[DIRECTIONS]
A verbatim repetition of the data below is requested, without images.

[Stored items]
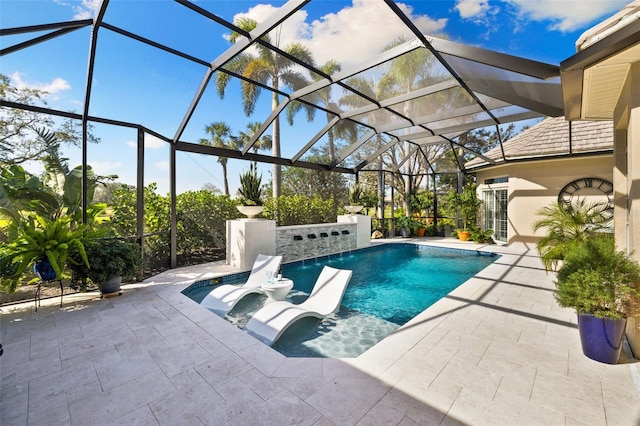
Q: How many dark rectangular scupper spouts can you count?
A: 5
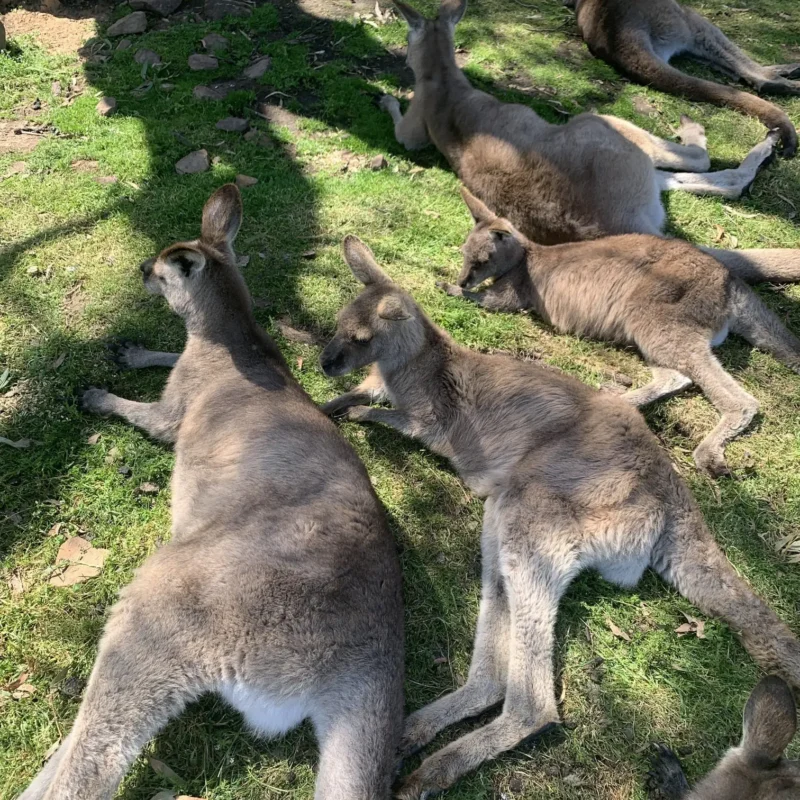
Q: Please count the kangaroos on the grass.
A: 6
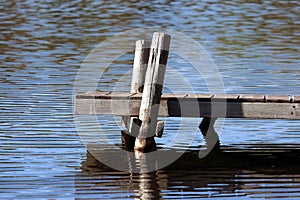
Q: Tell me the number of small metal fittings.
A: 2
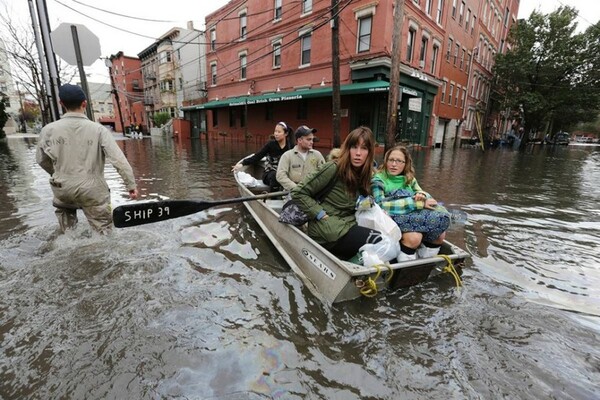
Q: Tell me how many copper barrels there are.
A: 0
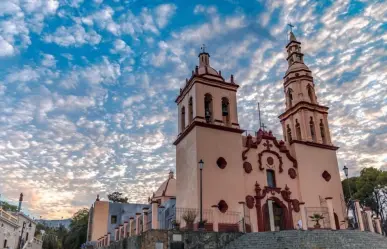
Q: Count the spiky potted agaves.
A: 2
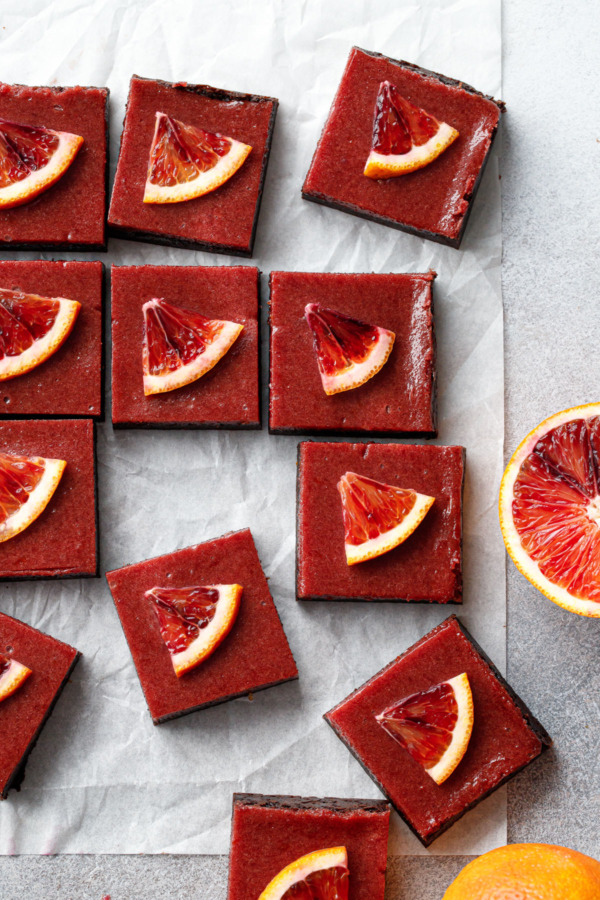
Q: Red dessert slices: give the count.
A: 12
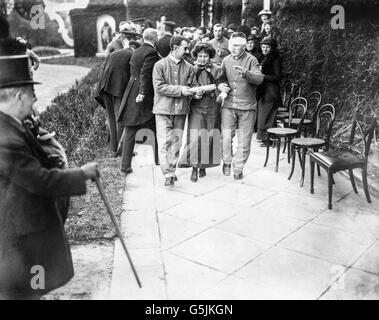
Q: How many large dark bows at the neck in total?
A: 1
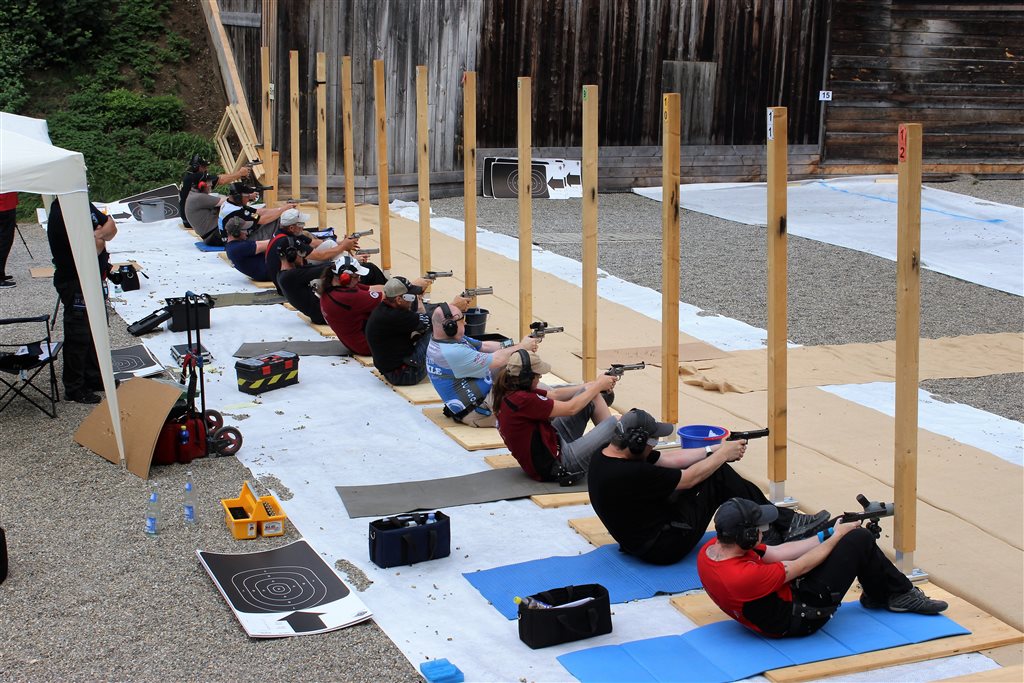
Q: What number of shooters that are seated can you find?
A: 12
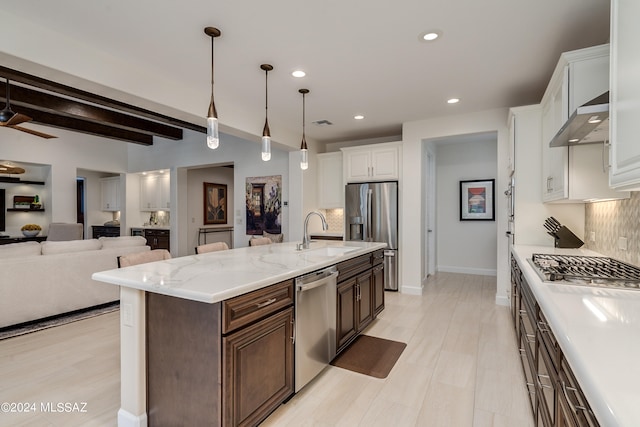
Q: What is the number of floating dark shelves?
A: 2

[OUTPUT]
Q: How many dark rectangular scupper spouts can you count?
A: 5
Q: Please count the kangaroos on the grass.
A: 6
Q: Tell me the number of small metal fittings.
A: 2
Q: Tell me how many copper barrels there are.
A: 0
Q: Count the spiky potted agaves.
A: 2
Q: Red dessert slices: give the count.
A: 12
Q: How many large dark bows at the neck in total?
A: 1
Q: What number of shooters that are seated can you find?
A: 12
Q: What is the number of floating dark shelves?
A: 2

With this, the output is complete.